Great Expectations - Page 346/421

"O Miss Havisham," said I, "I can do it now. There have been sore

mistakes; and my life has been a blind and thankless one; and I want

forgiveness and direction far too much, to be bitter with you."

She turned her face to me for the first time since she had averted it,

and, to my amazement, I may even add to my terror, dropped on her knees

at my feet; with her folded hands raised to me in the manner in which,

when her poor heart was young and fresh and whole, they must often have

been raised to heaven from her mother's side.

To see her with her white hair and her worn face kneeling at my feet

gave me a shock through all my frame. I entreated her to rise, and got

my arms about her to help her up; but she only pressed that hand of mine

which was nearest to her grasp, and hung her head over it and wept. I

had never seen her shed a tear before, and, in the hope that the

relief might do her good, I bent over her without speaking. She was not

kneeling now, but was down upon the ground.

"O!" she cried, despairingly. "What have I done! What have I done!"

"If you mean, Miss Havisham, what have you done to injure me, let me

answer. Very little.
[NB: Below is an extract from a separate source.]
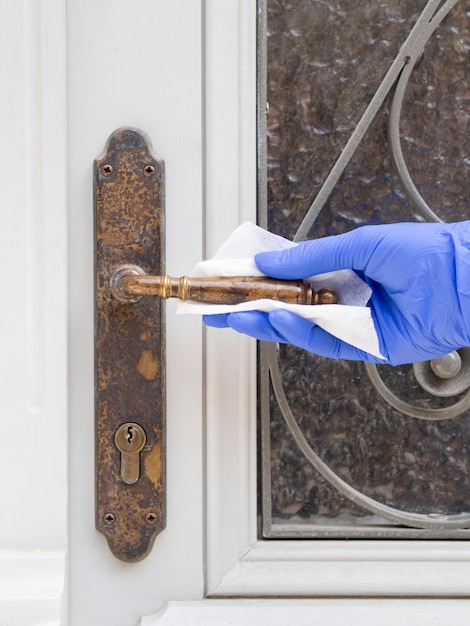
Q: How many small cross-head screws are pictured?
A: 4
I should have loved her under any circumstances. Is

she married?"

"Yes."

It was a needless question, for a new desolation in the desolate house

had told me so.

"What have I done! What have I done!" She wrung her hands, and crushed

her white hair, and returned to this cry over and over again. "What have

I done!"

I knew not how to answer, or how to comfort her. That she had done a

grievous thing in taking an impressionable child to mould into the form

that her wild resentment, spurned affection, and wounded pride found

vengeance in, I knew full well. But that, in shutting out the light

of day, she had shut out infinitely more; that, in seclusion, she had

secluded herself from a thousand natural and healing influences; that,

her mind, brooding solitary, had grown diseased, as all minds do and

must and will that reverse the appointed order of their Maker, I knew

equally well. And could I look upon her without compassion, seeing her

punishment in the ruin she was, in her profound unfitness for this earth

on which she was placed, in the vanity of sorrow which had become a

master mania, like the vanity of penitence, the vanity of remorse, the

vanity of unworthiness, and other monstrous vanities that have been

curses in this world?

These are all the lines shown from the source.